Action item:
How many lines of these entries hold the string "What"? Reply with the number alone.

Extracted material:
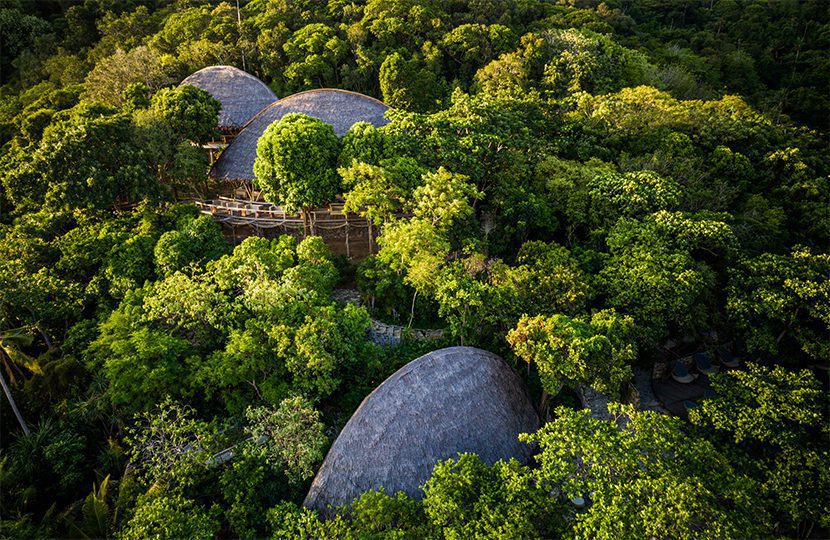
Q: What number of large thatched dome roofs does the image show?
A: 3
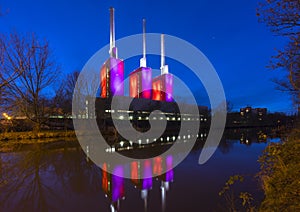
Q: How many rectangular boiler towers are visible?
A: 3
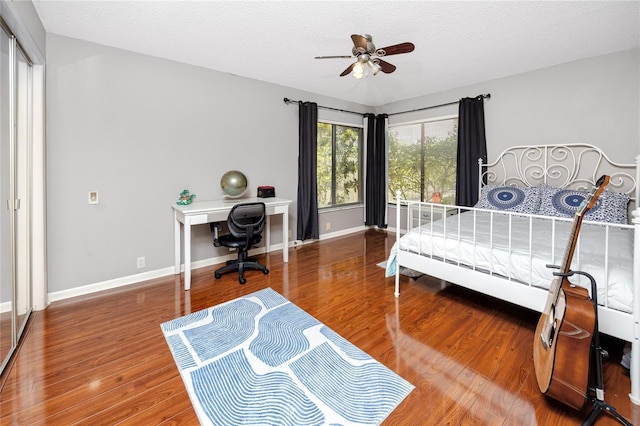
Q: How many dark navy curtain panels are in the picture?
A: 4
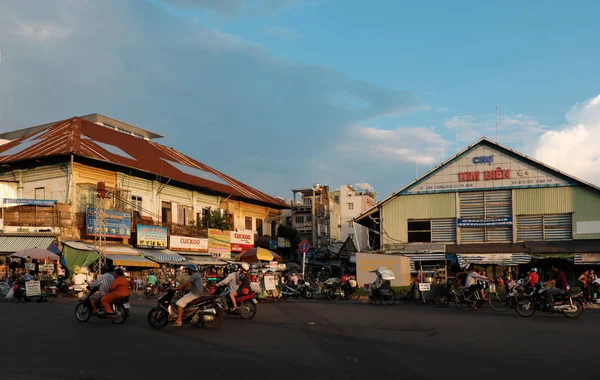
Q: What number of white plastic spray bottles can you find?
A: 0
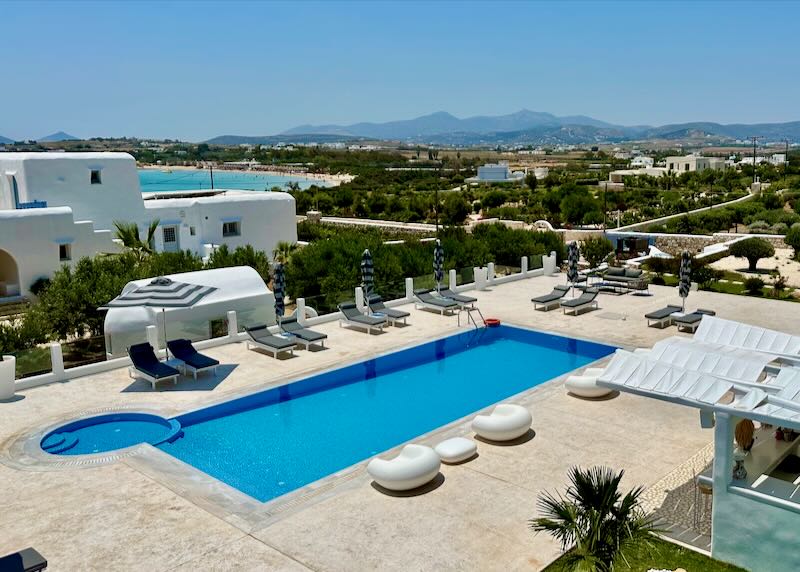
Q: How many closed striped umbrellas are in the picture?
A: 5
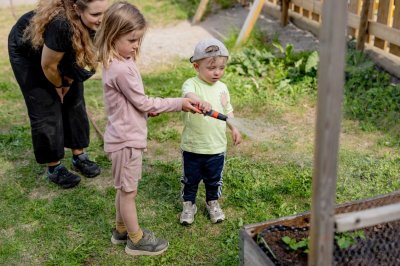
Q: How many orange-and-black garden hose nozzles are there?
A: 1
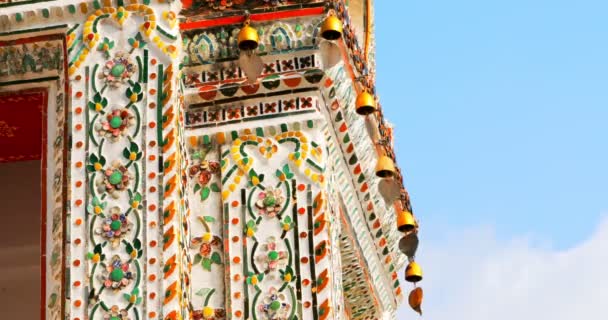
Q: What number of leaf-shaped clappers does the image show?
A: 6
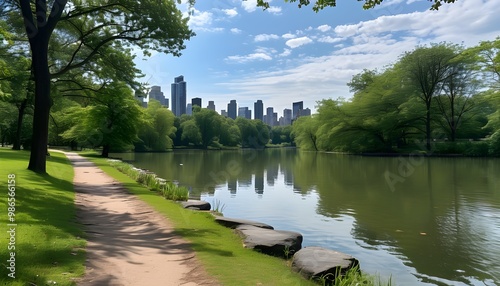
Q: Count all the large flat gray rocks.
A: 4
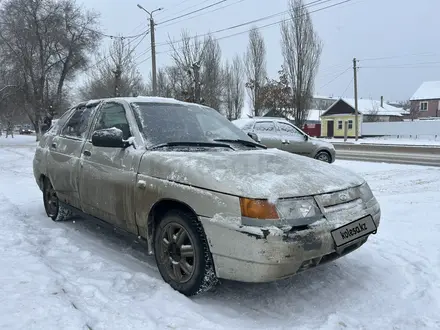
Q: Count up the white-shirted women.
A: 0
--
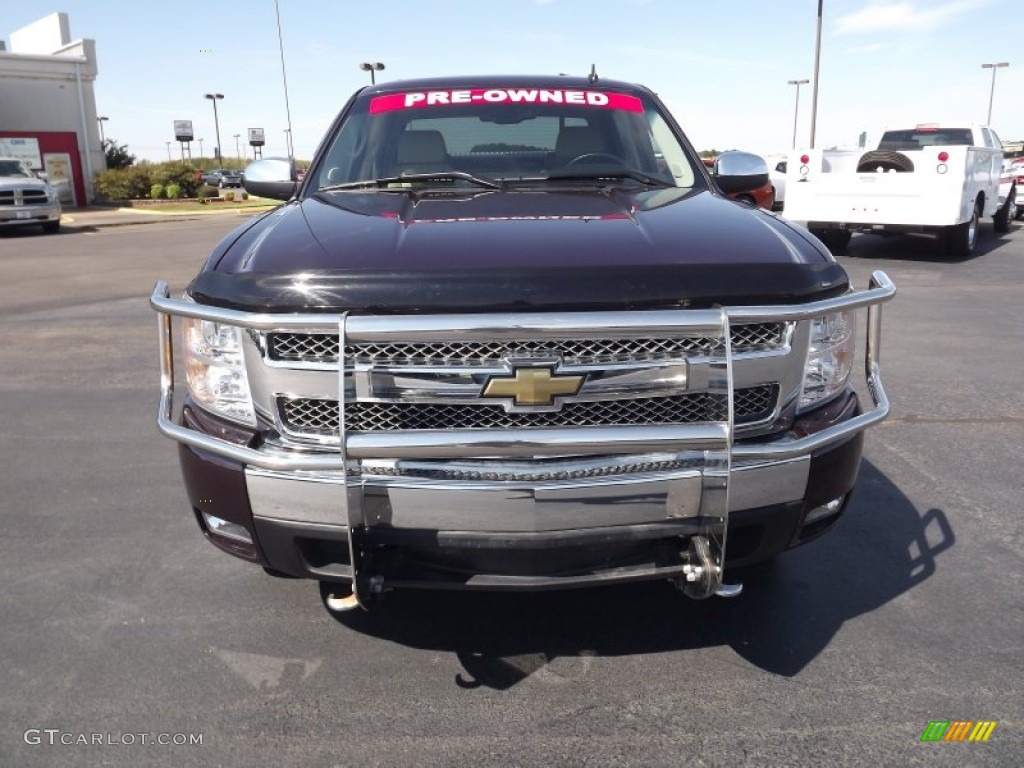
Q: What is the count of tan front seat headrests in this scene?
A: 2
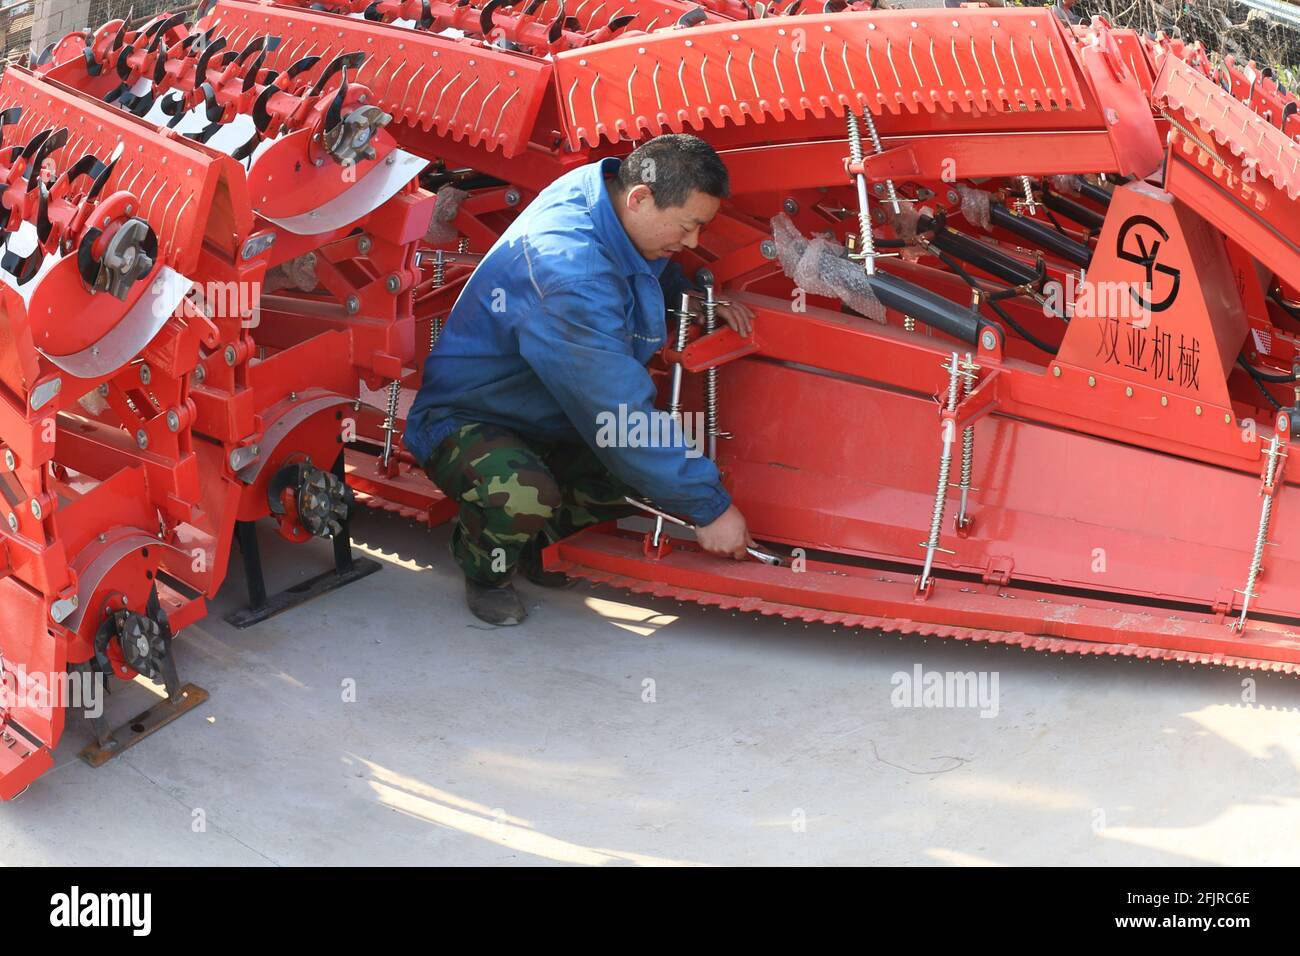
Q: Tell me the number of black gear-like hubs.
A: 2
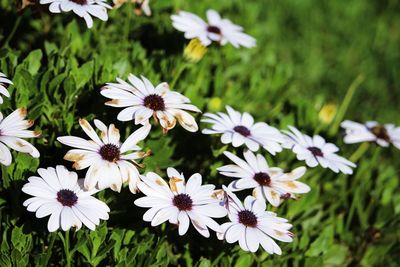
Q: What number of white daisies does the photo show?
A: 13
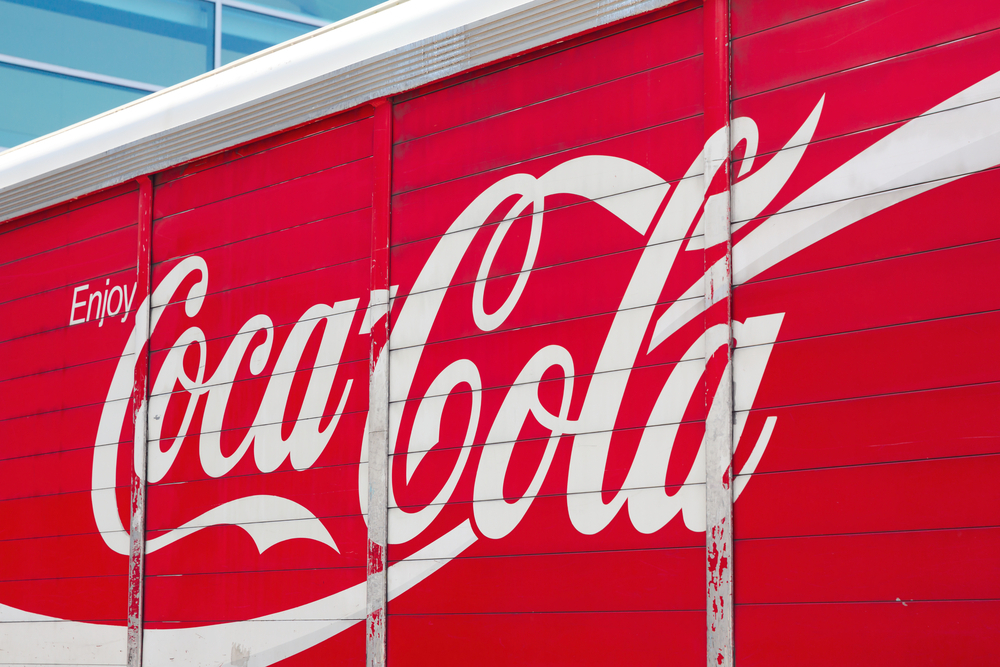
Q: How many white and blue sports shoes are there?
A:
--
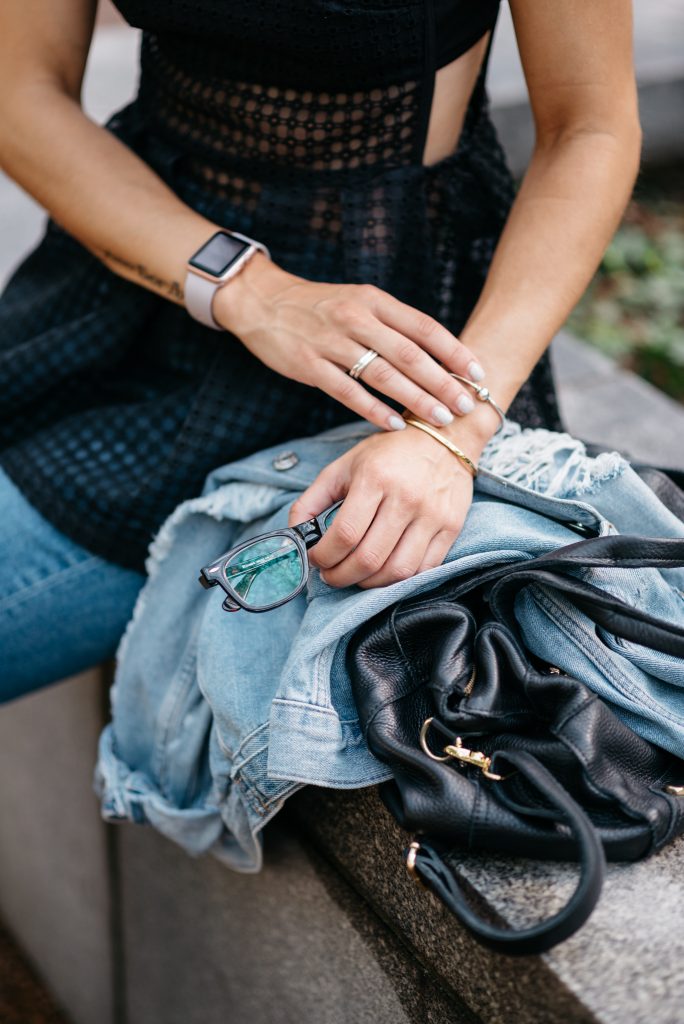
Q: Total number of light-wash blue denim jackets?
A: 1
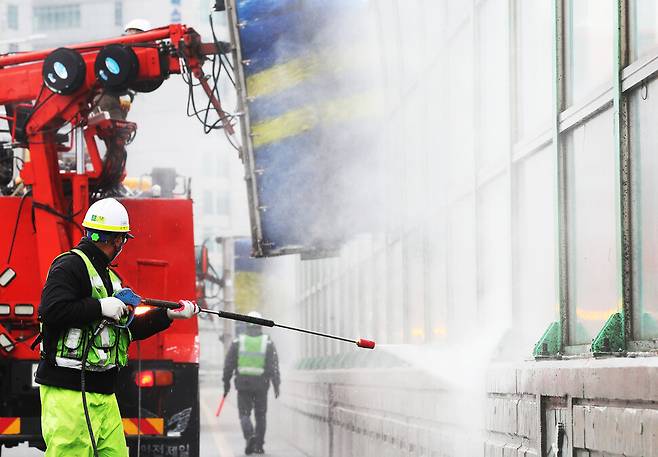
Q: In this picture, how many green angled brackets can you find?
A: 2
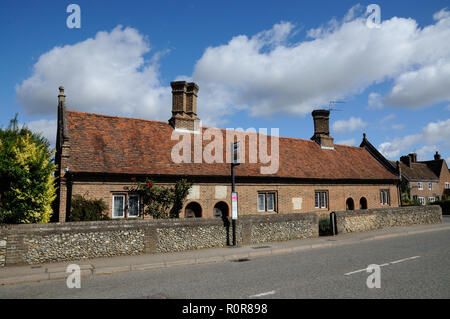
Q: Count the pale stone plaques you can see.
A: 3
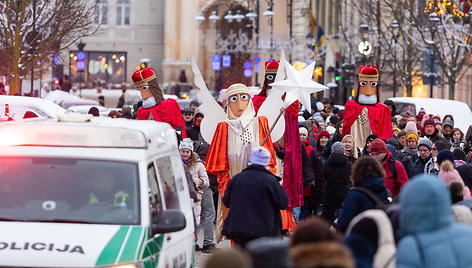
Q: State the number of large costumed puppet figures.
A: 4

Result for this task:
5